KEYİFLİ OKUMALAR ☕
Lütfen fikirlerinizi belirten yorumlar yapın arkadaşlar, onları okumak beni inanılmaz mutlu ediyor. ❤️
Kürşat'ın kucağında geçirdiği geceyi güneşin gölgesiyle birlikte sonlandırmaya meyillenen İnci bir türlü Kürşat'tan uzaklaşıpta ayılamadı. Ağrıyan sırtına rağmen omzunda uyuyan adamın göğsüne vuran düzenli nefeslerini dinlemekten başka bir şey yapmıyordu.
Sabahların olmasını istemediğiniz geceler olurdu, uzun ve yorucu bir günün ardından yatağında bulduğu yalnızlığın huzuru gibiydi Kürşat İnci için. Güneş yükseldikçe biraz daha kasvet çöktü içine aydınlanan havaya inat. Biraz daha karardı içi.
Şimdi gözlerini kapatsa ve her şeyden arınsa, dert tasa namına hiçbir şey kalmasa hayatında.
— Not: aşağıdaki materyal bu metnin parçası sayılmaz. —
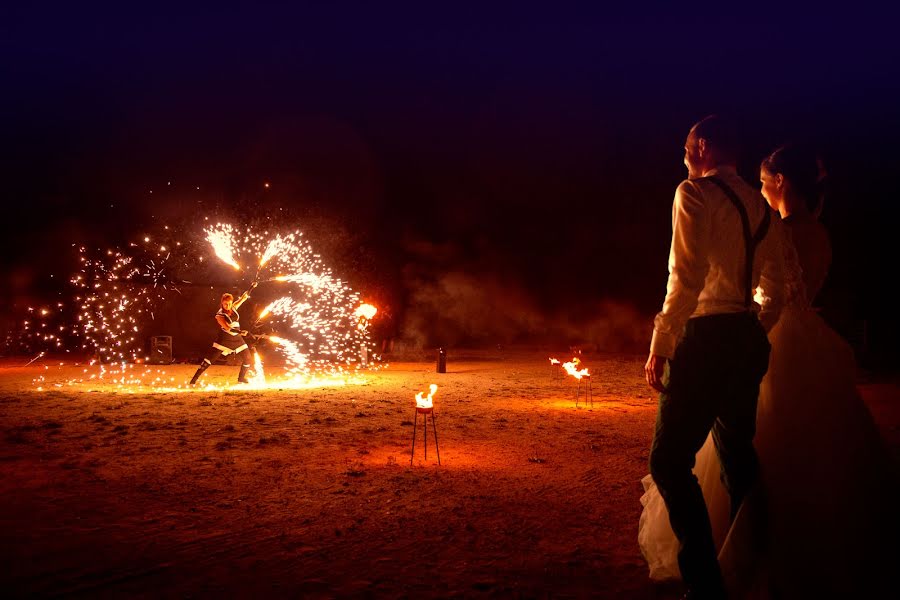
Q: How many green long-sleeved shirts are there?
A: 0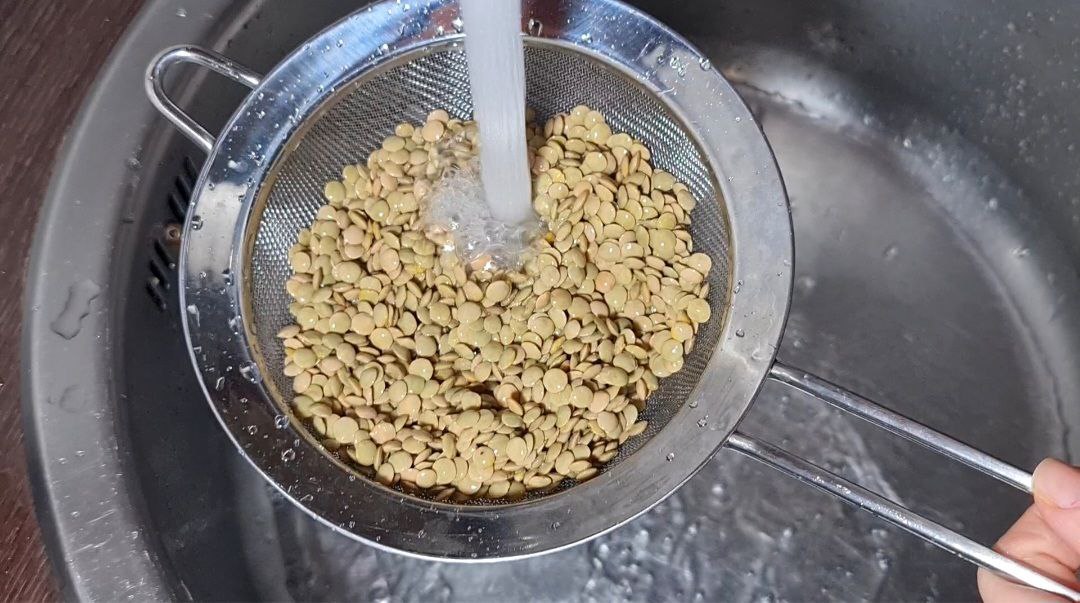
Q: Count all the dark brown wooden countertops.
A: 1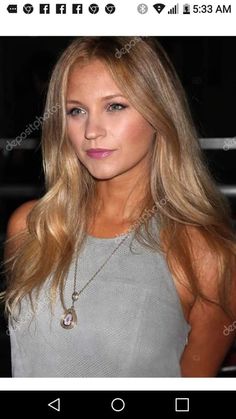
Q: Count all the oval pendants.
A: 1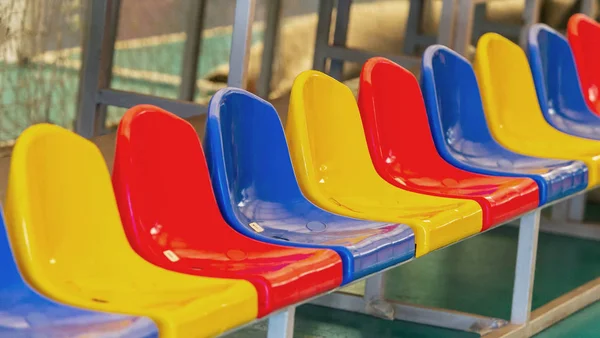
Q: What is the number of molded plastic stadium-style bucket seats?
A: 10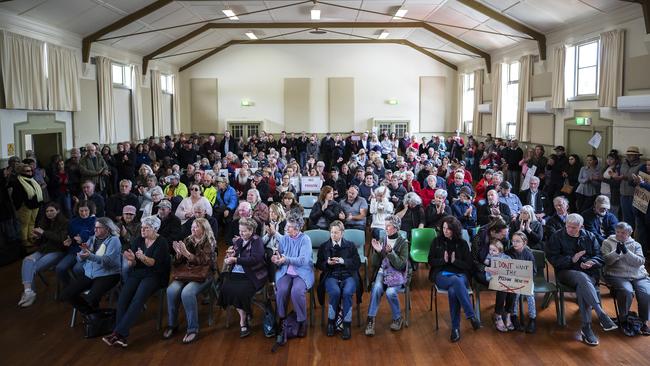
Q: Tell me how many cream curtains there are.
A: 12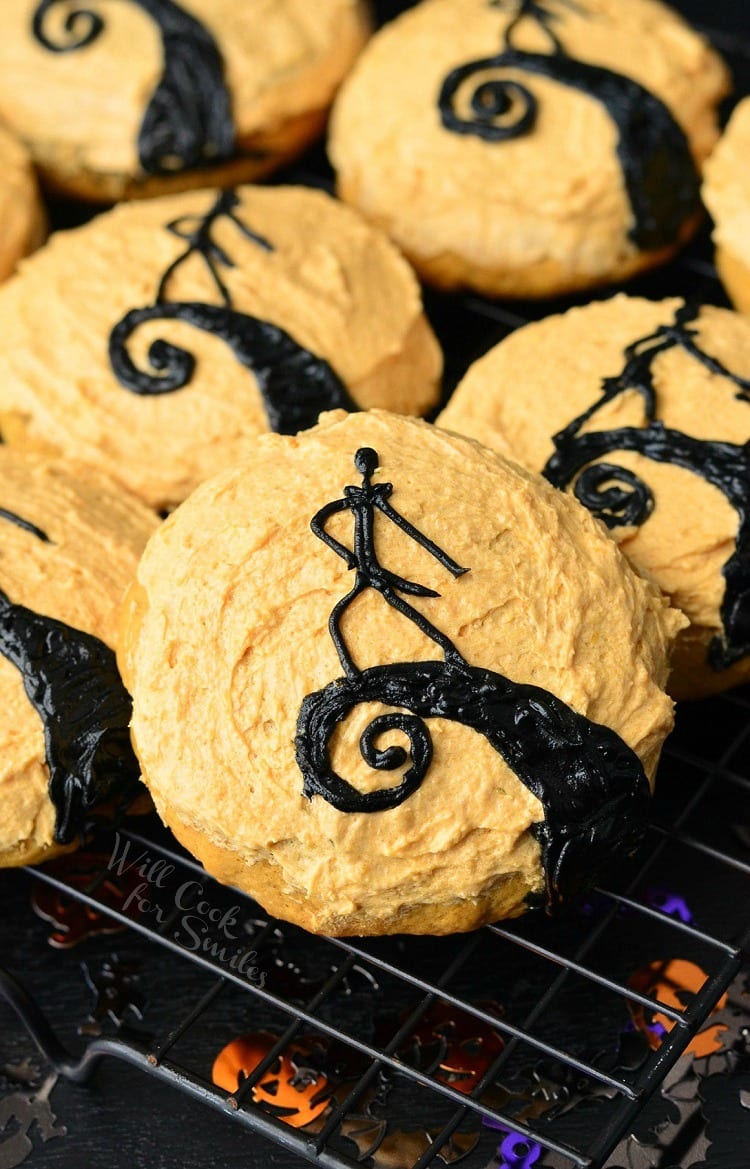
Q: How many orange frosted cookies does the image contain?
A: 8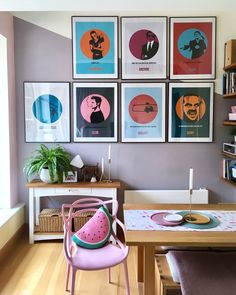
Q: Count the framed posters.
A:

Gözlerini açtığında yine Kürşat'ın kollarında, ondan hiç ayrılmayacağı bir yerde olsa.
Çok isterdi, bir şeyleri boşverecek kadar hem de.
"Kalbinin sesi ninni gibi."
Ne zaman uyandığını bilmediği Kürşat'ın uyku mahmuru sesiyle birlikte derin bir nefes aldı. Hala parmaklarının arasında olan saçlarını okşadı. Yanağını yasladı daha sonra başına ve öylece anın huzuruna bıraktı kendini.
"Sana gerçek bir ninni söylememi ister misin." diye sordu Kürşat'a.
"İsterim." diyen Kürşat kapattı gözlerini tekrar. "Ama şimdi değil, yalnız ve bize özel bir zamanda."
"Birlikte olduğumuz her an bize özel."
Kaldırdı kapasını Kürşat ve İnci'nin yüzüne baktı. Yeni uykudan uyanmış olduğu hala tam açılmamış olan gözlerinde belliydi ve öncekine nazaran bu sefer onu daha iyi inceleme fırsatına nail olabiliyordu.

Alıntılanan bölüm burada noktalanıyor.